Required action: What I need is an exact repeat of the lines from the one with "Q: Count the" through the end of the listing below. Leave out every picture.

Data supplied:
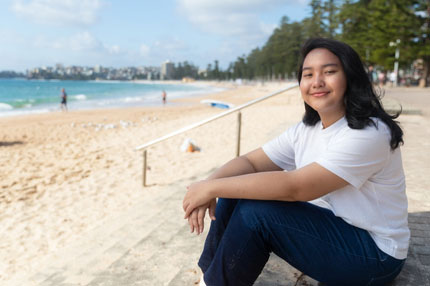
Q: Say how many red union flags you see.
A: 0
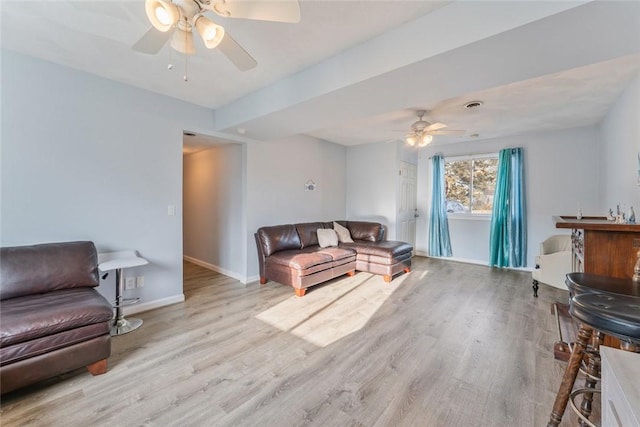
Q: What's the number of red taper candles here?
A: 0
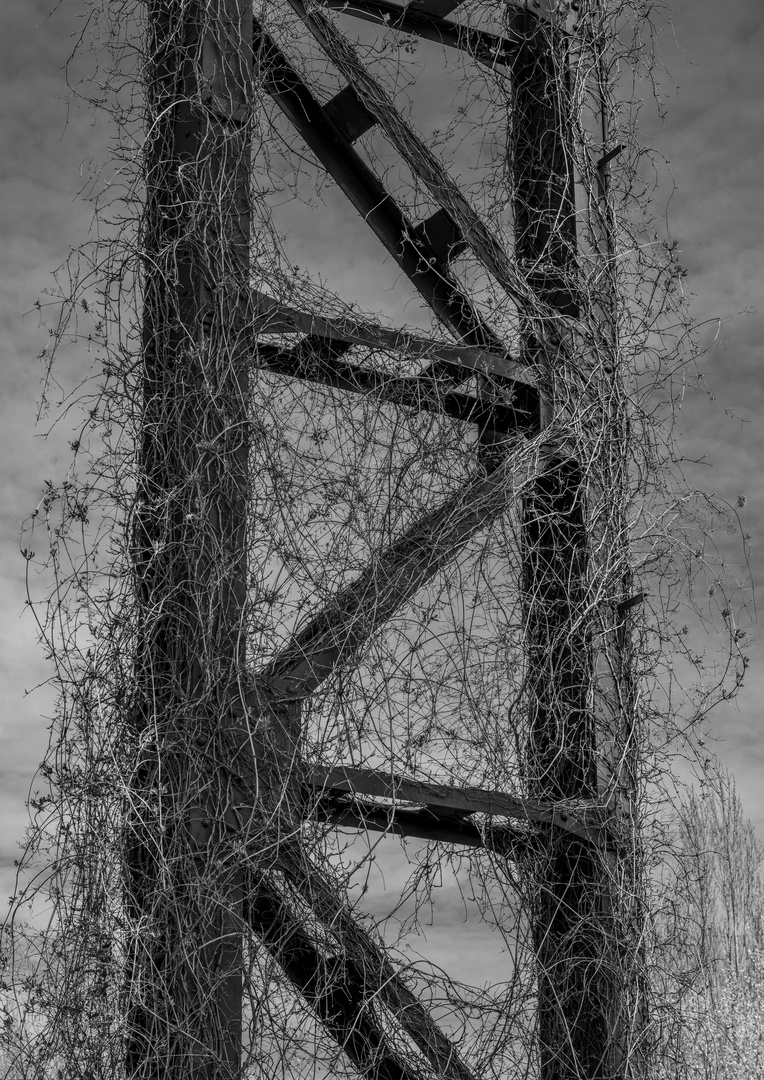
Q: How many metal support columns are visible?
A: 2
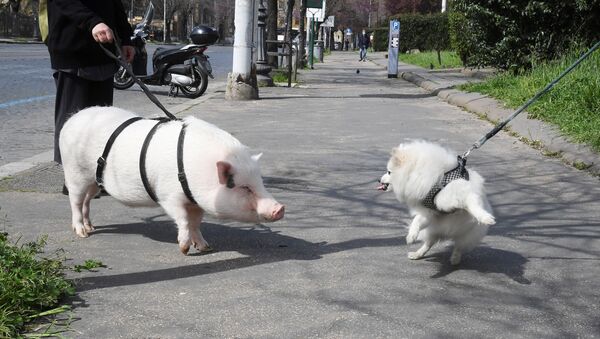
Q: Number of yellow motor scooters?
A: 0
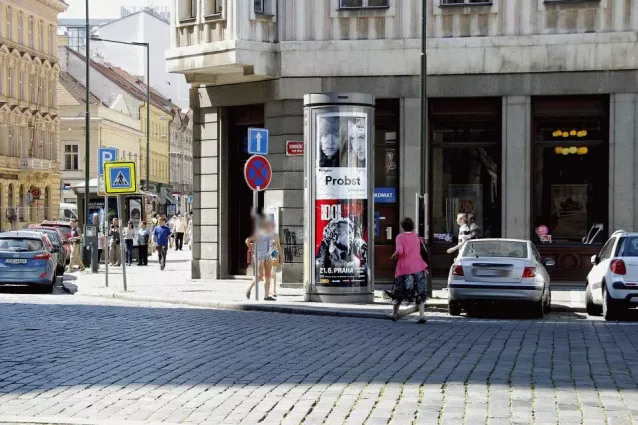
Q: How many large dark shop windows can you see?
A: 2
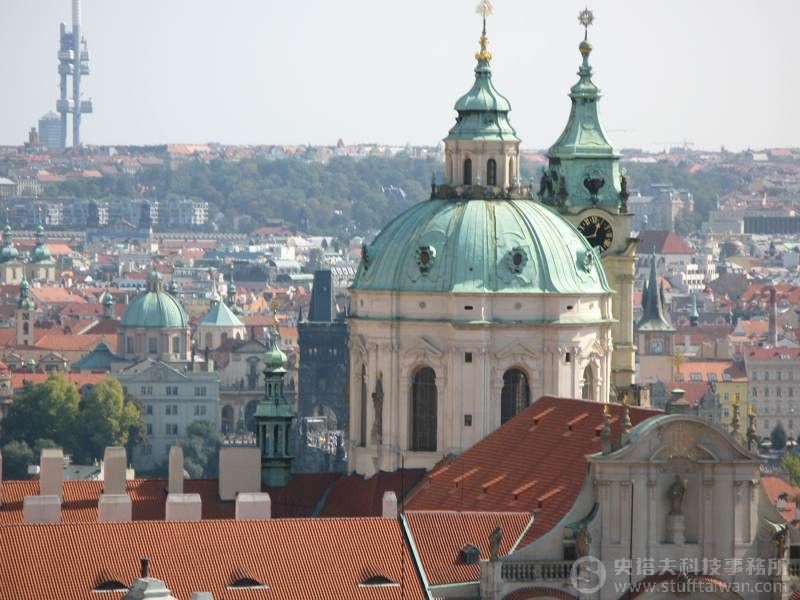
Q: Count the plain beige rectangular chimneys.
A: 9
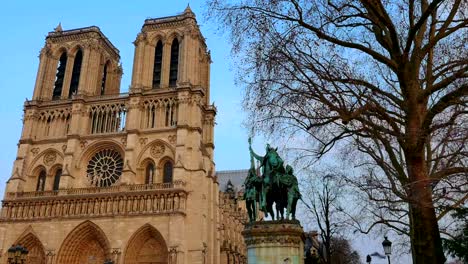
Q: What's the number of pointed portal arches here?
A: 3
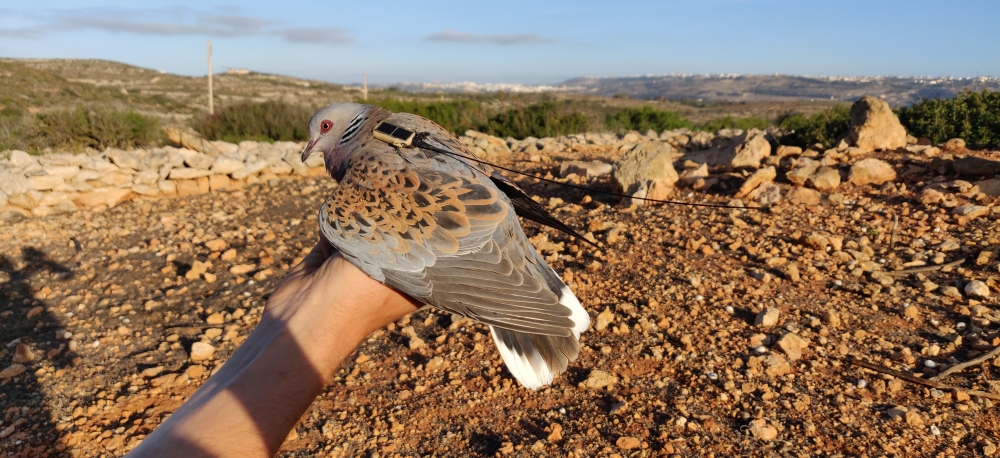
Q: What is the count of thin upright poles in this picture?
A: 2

Answer to this task:
Q: Count the plain beige rectangular chimneys.
A: 9
Q: What's the number of pointed portal arches here?
A: 3
Q: What is the count of thin upright poles in this picture?
A: 2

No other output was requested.